> Records shown:
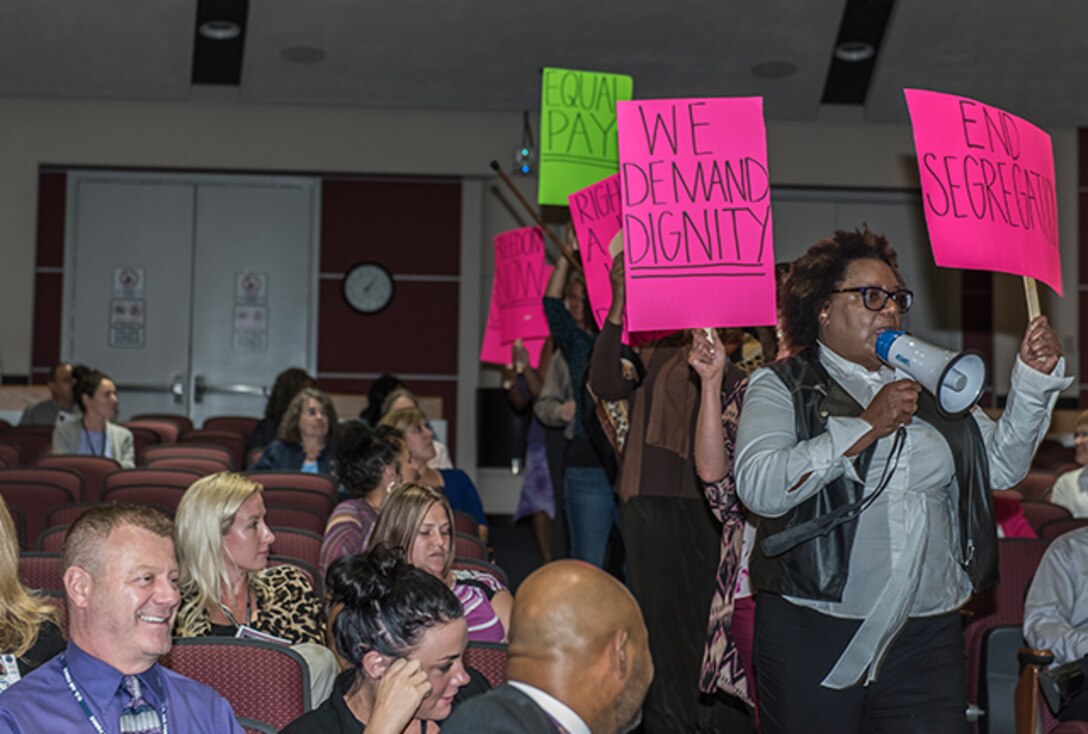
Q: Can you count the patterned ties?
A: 1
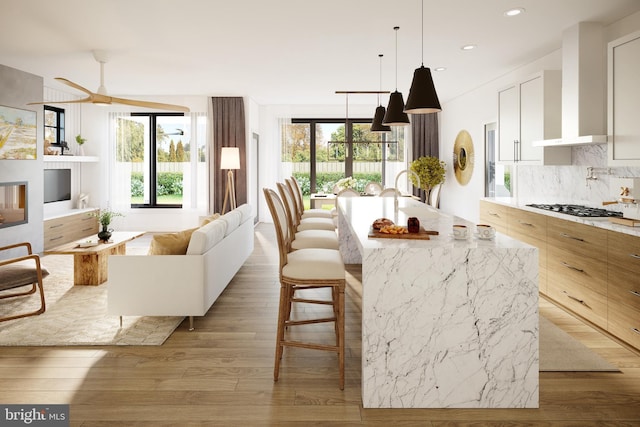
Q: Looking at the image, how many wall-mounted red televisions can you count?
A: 0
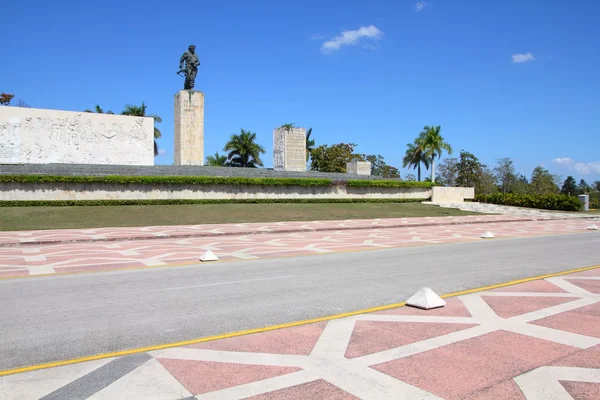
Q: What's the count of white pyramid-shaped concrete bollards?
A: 4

> Activity: Give back an exact reproduction of the entries, with all pictures excluded.

> Response area:
Q: Can you count the patterned ties?
A: 1
Q: Looking at the image, how many wall-mounted red televisions can you count?
A: 0
Q: What's the count of white pyramid-shaped concrete bollards?
A: 4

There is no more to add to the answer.